[Opening Available records section]

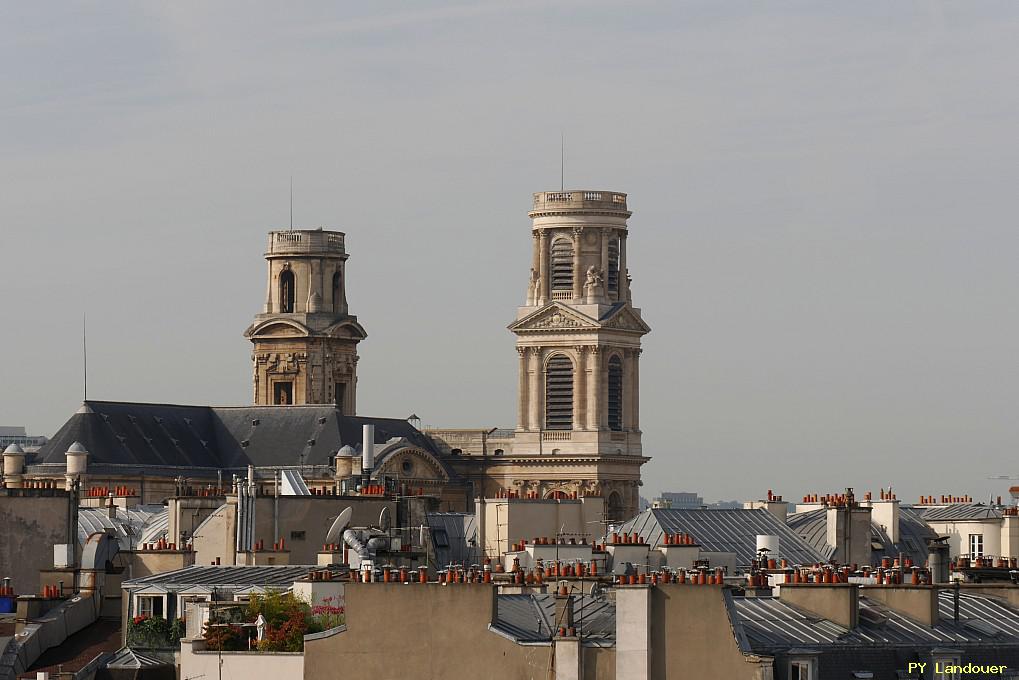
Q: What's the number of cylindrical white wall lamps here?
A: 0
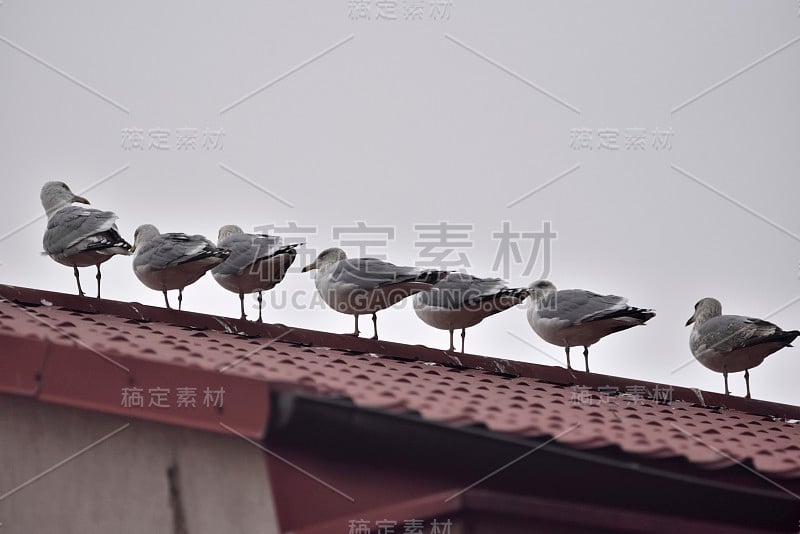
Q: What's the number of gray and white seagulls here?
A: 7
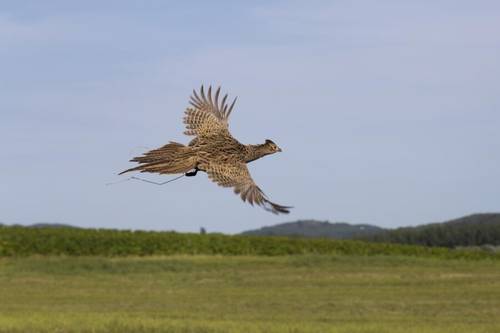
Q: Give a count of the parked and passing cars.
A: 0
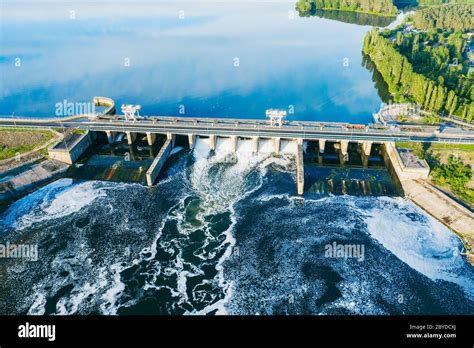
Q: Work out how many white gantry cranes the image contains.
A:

[Closing Available records section]

Hand back the data above exactly, with no images.

Q: What's the number of cylindrical white wall lamps here?
A: 0
Q: What's the number of gray and white seagulls here?
A: 7
Q: Give a count of the parked and passing cars.
A: 0
Q: Work out how many white gantry cranes the image contains.
A:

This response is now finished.